Terus menerus saya mencoba menampar diri dan sadar atas hal bodoh yang saat ini sedang dirasa. Lantas apa saya akan menyerah dan tenggelam pada duka secara terus menerus? Lantas apakah dengan saya terus menerus juga sedih akan kehilangan dia juga akan membawa ia kembali?

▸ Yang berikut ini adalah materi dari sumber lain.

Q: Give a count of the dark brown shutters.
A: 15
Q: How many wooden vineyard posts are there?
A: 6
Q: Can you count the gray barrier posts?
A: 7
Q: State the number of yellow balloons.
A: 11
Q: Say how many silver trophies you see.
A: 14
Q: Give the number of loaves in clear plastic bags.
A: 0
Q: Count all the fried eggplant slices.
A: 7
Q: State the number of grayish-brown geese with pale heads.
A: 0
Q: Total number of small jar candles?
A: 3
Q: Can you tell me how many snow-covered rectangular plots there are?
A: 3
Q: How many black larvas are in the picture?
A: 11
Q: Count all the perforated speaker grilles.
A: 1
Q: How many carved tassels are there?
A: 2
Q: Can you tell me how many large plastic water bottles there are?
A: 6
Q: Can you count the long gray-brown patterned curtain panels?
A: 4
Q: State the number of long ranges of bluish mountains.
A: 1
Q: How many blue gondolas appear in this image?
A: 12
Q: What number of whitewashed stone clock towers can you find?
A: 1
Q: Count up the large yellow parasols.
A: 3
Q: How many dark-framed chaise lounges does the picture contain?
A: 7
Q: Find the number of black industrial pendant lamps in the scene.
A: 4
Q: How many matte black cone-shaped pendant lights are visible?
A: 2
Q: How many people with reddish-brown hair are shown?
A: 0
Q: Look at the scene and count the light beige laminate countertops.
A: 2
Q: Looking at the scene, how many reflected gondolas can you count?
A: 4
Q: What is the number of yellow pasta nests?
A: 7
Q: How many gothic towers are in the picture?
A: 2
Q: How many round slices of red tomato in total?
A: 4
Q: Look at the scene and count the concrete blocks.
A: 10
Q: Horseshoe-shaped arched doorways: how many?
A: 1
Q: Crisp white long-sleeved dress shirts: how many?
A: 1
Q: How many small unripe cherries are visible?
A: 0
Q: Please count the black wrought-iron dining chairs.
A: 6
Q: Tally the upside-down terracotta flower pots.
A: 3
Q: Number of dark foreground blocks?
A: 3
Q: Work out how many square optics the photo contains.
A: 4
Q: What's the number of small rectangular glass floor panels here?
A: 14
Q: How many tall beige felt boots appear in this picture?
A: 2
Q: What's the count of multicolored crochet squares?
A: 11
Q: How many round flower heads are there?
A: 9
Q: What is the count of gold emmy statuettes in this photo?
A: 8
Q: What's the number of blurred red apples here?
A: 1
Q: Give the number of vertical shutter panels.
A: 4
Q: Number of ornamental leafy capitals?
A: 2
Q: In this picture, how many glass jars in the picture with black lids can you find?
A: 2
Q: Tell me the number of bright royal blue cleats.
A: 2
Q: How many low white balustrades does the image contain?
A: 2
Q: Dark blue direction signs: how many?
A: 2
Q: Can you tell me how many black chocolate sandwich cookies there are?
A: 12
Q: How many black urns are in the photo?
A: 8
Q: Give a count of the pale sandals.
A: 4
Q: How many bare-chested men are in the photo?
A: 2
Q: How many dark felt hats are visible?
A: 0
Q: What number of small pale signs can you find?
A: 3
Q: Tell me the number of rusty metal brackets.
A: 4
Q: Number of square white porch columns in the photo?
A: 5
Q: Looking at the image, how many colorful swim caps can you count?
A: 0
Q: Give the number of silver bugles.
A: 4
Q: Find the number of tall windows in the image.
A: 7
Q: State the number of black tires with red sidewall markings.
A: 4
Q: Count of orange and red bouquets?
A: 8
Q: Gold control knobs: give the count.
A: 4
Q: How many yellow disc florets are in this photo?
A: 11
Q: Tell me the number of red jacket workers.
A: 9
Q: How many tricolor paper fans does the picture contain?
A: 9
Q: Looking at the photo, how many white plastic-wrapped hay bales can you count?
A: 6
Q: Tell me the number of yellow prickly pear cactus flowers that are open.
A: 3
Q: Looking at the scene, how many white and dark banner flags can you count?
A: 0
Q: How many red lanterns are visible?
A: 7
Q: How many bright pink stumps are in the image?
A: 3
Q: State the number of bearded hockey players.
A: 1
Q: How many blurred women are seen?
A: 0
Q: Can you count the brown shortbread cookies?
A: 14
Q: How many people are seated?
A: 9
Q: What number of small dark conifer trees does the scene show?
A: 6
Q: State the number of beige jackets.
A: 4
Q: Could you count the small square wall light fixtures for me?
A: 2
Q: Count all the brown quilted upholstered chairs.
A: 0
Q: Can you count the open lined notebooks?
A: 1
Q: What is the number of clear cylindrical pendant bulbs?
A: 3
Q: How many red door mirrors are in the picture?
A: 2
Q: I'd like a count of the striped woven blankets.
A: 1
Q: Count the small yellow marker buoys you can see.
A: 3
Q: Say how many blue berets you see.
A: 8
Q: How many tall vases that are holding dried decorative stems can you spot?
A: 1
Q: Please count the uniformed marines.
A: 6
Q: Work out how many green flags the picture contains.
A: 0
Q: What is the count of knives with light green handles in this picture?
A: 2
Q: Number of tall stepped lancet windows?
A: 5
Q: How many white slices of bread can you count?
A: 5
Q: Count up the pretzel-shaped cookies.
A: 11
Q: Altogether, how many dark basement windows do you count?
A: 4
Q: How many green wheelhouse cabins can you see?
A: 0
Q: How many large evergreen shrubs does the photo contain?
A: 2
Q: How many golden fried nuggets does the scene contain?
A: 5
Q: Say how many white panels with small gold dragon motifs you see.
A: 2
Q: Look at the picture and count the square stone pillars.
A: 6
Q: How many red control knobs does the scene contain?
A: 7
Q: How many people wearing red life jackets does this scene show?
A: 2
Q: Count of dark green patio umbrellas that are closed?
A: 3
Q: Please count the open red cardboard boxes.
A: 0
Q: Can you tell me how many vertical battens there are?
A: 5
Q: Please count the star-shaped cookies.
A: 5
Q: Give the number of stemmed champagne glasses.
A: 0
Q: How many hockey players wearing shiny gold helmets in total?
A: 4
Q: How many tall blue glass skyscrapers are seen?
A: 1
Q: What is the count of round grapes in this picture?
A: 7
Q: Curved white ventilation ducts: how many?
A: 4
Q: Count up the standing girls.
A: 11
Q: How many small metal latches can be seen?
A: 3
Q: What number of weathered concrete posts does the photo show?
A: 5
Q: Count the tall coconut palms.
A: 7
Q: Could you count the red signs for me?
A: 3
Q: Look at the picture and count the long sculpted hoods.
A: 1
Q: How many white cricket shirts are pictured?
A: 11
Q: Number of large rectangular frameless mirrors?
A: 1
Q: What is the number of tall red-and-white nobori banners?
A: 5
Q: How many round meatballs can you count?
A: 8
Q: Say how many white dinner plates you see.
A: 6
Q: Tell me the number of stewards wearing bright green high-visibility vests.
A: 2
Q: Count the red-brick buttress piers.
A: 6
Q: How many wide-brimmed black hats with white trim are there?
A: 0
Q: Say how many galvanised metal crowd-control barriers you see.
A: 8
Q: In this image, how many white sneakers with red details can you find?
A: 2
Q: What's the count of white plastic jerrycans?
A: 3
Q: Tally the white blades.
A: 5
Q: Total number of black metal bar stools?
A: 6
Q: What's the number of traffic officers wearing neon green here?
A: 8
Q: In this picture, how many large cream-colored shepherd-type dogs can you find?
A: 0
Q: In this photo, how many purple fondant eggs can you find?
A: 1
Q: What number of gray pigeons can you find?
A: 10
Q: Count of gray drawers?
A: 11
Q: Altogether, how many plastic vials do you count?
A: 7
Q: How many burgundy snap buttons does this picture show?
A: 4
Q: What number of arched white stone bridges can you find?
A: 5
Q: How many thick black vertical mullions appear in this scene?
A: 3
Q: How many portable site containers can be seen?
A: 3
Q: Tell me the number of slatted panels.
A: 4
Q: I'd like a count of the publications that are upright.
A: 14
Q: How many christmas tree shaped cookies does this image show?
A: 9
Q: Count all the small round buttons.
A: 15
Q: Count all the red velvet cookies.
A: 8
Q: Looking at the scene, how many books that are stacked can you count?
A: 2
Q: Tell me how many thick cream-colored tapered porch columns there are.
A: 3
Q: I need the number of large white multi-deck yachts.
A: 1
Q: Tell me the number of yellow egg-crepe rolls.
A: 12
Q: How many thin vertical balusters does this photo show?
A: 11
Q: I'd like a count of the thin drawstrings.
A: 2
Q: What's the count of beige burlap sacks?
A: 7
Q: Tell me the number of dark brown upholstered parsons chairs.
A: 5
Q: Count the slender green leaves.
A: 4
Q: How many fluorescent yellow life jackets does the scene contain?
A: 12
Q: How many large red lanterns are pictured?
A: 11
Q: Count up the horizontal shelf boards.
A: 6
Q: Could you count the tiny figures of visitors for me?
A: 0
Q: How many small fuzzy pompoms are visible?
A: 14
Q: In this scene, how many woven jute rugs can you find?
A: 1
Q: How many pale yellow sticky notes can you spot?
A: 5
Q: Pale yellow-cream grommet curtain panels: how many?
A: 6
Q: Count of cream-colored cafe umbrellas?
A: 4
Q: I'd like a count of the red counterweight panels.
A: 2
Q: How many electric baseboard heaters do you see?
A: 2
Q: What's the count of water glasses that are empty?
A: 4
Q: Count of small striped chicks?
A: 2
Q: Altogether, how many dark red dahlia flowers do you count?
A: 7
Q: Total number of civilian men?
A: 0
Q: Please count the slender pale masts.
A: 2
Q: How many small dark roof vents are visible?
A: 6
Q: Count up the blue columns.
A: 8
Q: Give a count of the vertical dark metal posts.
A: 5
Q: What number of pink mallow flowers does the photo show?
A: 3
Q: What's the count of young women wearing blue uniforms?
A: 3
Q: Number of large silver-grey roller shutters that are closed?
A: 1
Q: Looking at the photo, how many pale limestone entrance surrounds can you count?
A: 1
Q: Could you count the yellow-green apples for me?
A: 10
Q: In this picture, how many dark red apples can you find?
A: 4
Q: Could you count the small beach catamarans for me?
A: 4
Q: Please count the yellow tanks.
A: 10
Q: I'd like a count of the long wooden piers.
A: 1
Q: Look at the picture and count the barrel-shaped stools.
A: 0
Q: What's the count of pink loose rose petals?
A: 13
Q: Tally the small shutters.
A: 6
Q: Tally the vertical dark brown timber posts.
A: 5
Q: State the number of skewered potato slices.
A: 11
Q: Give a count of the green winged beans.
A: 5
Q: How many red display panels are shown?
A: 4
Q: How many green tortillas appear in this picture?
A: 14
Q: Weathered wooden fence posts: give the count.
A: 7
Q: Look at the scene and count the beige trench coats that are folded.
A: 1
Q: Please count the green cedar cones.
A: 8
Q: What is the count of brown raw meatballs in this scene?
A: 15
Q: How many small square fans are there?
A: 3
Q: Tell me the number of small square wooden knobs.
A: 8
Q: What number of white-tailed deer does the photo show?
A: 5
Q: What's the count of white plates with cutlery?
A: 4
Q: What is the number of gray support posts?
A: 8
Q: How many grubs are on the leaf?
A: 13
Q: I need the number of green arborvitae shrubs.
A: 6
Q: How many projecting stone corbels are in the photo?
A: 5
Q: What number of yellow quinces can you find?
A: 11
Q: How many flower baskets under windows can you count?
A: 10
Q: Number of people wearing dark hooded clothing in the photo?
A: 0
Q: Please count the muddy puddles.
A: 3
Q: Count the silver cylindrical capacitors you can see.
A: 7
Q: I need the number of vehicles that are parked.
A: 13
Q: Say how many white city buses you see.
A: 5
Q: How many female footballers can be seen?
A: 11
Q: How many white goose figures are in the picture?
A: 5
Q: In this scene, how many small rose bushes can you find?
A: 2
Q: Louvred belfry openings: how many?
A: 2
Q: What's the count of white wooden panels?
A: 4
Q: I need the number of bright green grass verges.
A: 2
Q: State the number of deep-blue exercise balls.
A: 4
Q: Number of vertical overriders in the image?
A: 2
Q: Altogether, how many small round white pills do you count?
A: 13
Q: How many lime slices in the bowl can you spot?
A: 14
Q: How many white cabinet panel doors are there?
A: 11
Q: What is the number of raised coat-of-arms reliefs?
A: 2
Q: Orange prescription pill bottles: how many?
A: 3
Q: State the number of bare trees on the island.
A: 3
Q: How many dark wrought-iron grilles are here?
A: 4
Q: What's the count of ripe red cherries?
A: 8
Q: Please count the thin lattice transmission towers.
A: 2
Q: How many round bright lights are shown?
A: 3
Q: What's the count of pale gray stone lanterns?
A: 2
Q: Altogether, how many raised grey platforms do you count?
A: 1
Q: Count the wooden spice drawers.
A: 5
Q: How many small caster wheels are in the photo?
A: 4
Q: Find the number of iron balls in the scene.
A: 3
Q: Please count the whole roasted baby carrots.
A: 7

Saya serahkan kembali kepadaMu. Ingin segera malam ini terlalui. Ingin segera kutumpahkan segala gundah-gulana ini kepadaMu, ya Allah. Semoga 2/3 malam ini dapat memberikan kekuatan pada diri ini. Semoga apa yang saya takutkan adalah berupa pengingat untuk menuju lebih baik, bukan untuk menyerah dan pasrah oleh keputusasaan dan berhenti ditempat. Karena bagi saya, berhenti adalah mati. 
Good night,


07 Januari 2015,




Arief Rahman Hakim

You May Also Like

2 comments

  1. Terkadang ketika kita sedang menempuh sebuah perjalanan panjang, diri ini butuh berhenti,
    Ya berhenti sejenak...
    Bukan untuk mundur.. Bukan untuk menyerah,
    Tapi berhenti sejenak, melihat ke belakang...
    Sudah seberapa panjang jalan yang telah dilalui,
    Ada rasa syukur dan bahagia disana...
    Juga ada penyesalan,
    atas kesalahan dan kecerobohan yang pernah dilakukan,
    Tapi tidak untuk meratapi, melainkan mengambil pelajaran darinya...
    Lalu kembali melihat ke depan,
    Jalan masih panjang,
    Tantangan dan rintangan baru siap menghampiri...
    Kuatkan tekad, luruskan niat,
    Hingga diri ini siap untuk kembali melangkah...
    Dengan langkah yang lebih mantap dan penuh keyakinan
    Untuk menuju-Nya :)

    ReplyDelete
  2. Ya, sebuah perjalanan panjang. Dimana berhenti merupakan suatu keharusan.
    Apa yang telah dilalui
    Apa yang telah terlewati
    Kecerobohan apa yang telah terjadi
    Kata apa yang telah terucap

    Mungkin saya masih seperti kehilangan kendali atas diri saya sendiri, mungkin, tepatnya saya seperti menghancurkan diri sendiri. Tak sesuai dengan ekspetasi orang lain.

    ATAU MUNGKIN

    Memang metodologi saya salah, mungkin, kalian adalah trigger momentum.
    Momentum tepat untuk membuat saya belajar bagaimana menjadi orang baik,
    Momentum tepat untuk membuat saya belajar bagaimana menjadi Arief seutuhnya.